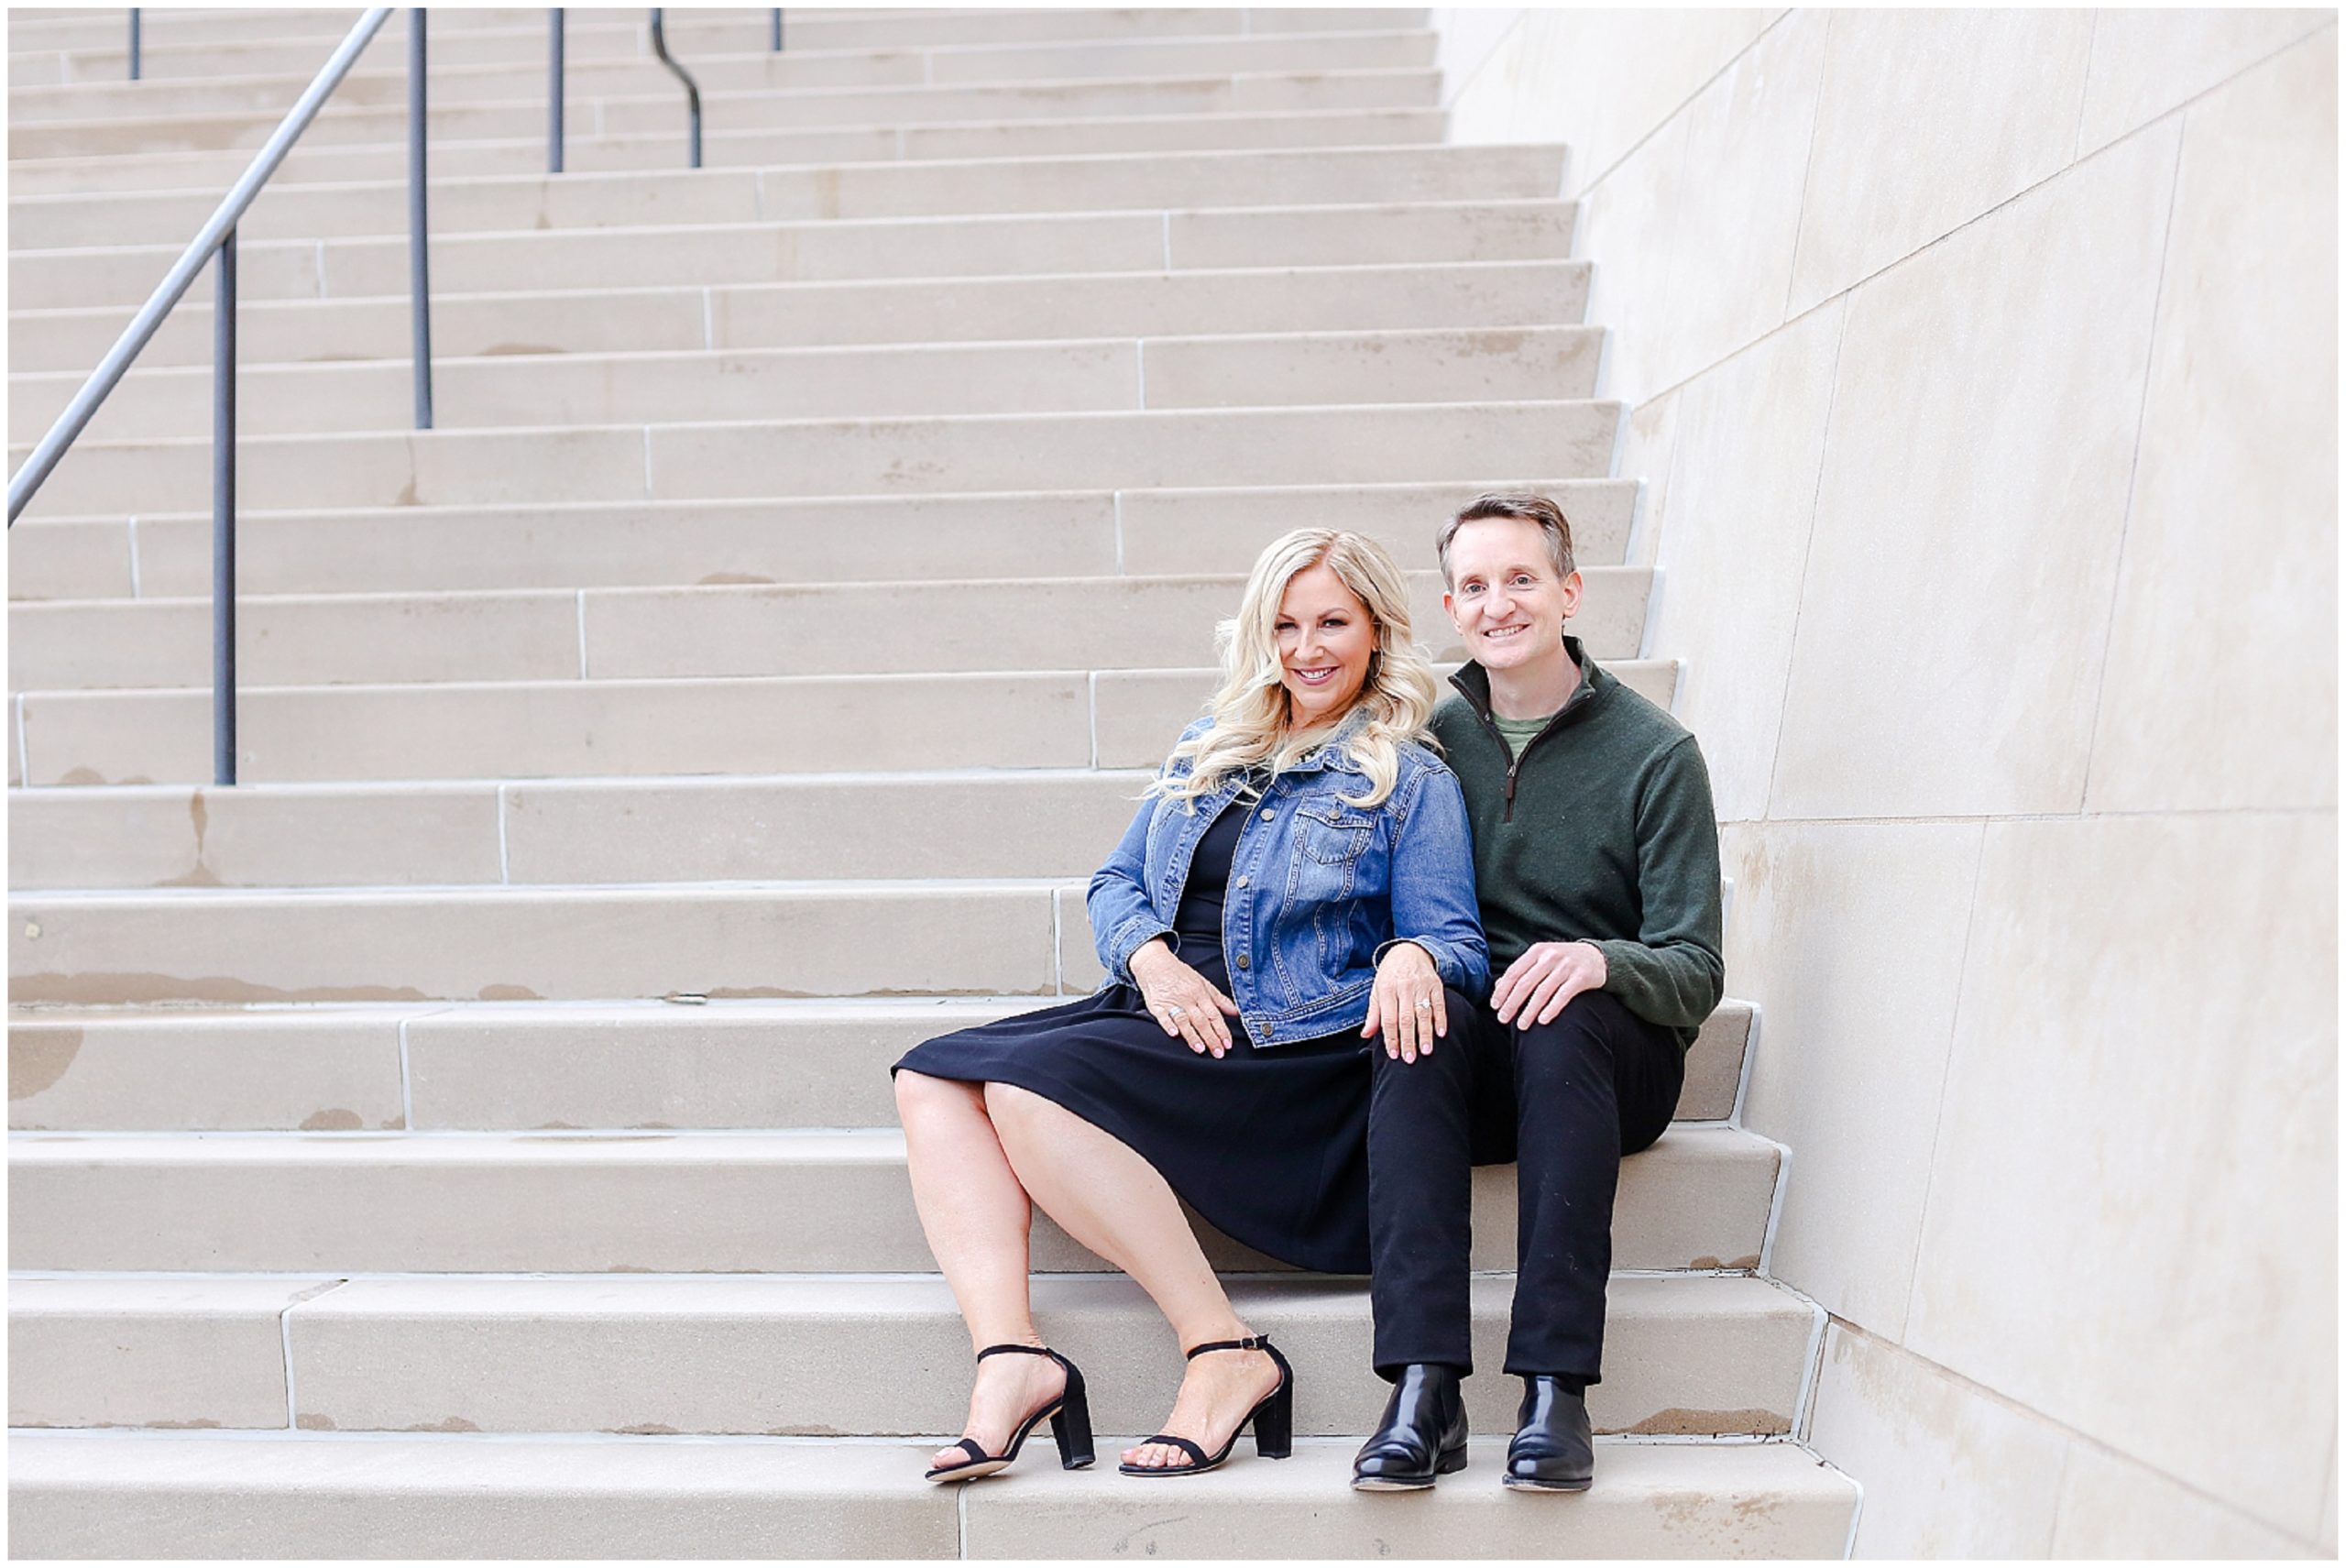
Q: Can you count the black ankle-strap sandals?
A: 2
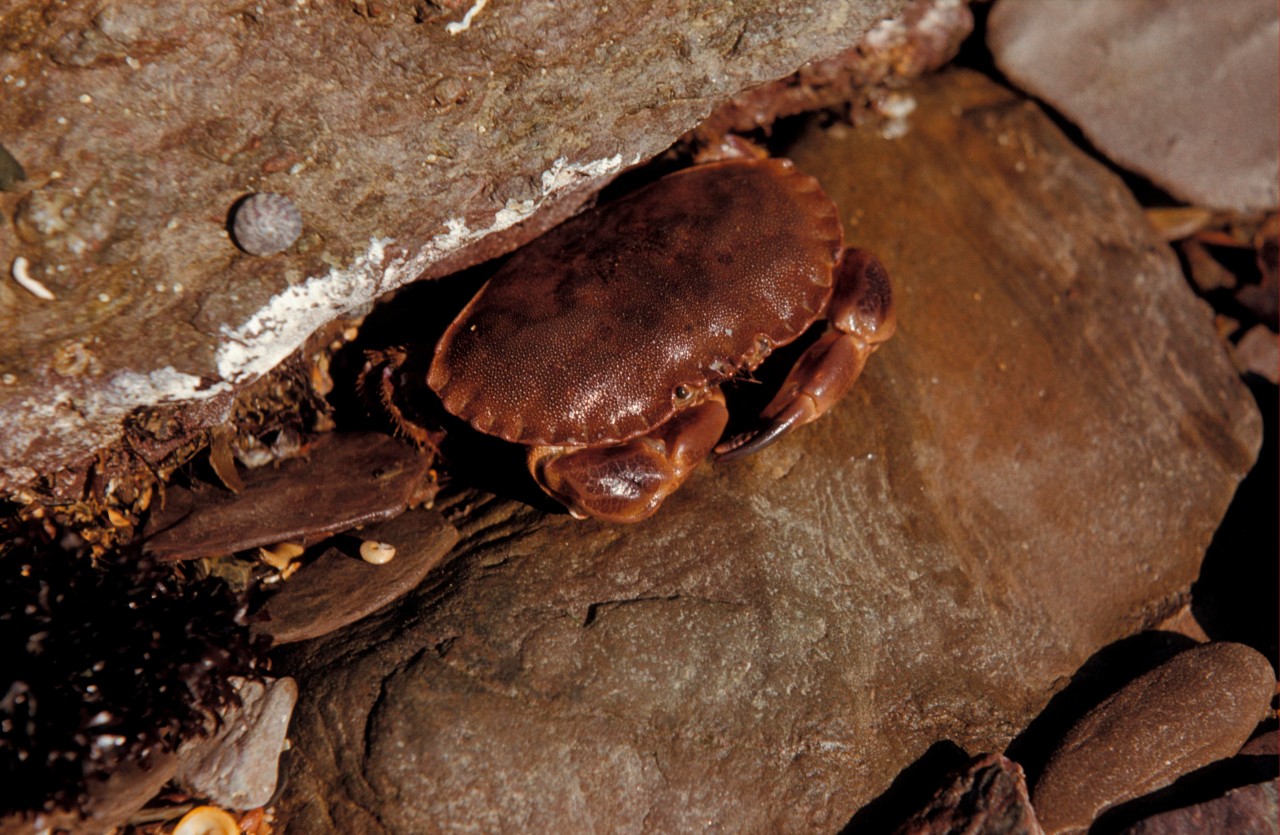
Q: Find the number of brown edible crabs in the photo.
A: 1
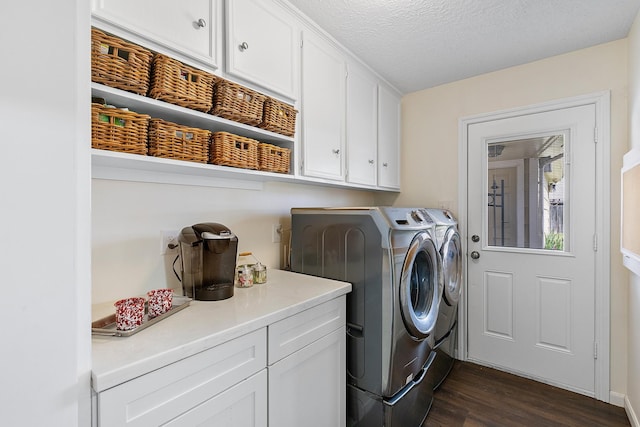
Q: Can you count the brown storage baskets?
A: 8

=== WORK TASK ===
An exact copy of every record above is needed, with all pictures left out.

=== RESULT ===
Q: Can you count the black ankle-strap sandals?
A: 2
Q: Find the number of brown edible crabs in the photo.
A: 1
Q: Can you count the brown storage baskets?
A: 8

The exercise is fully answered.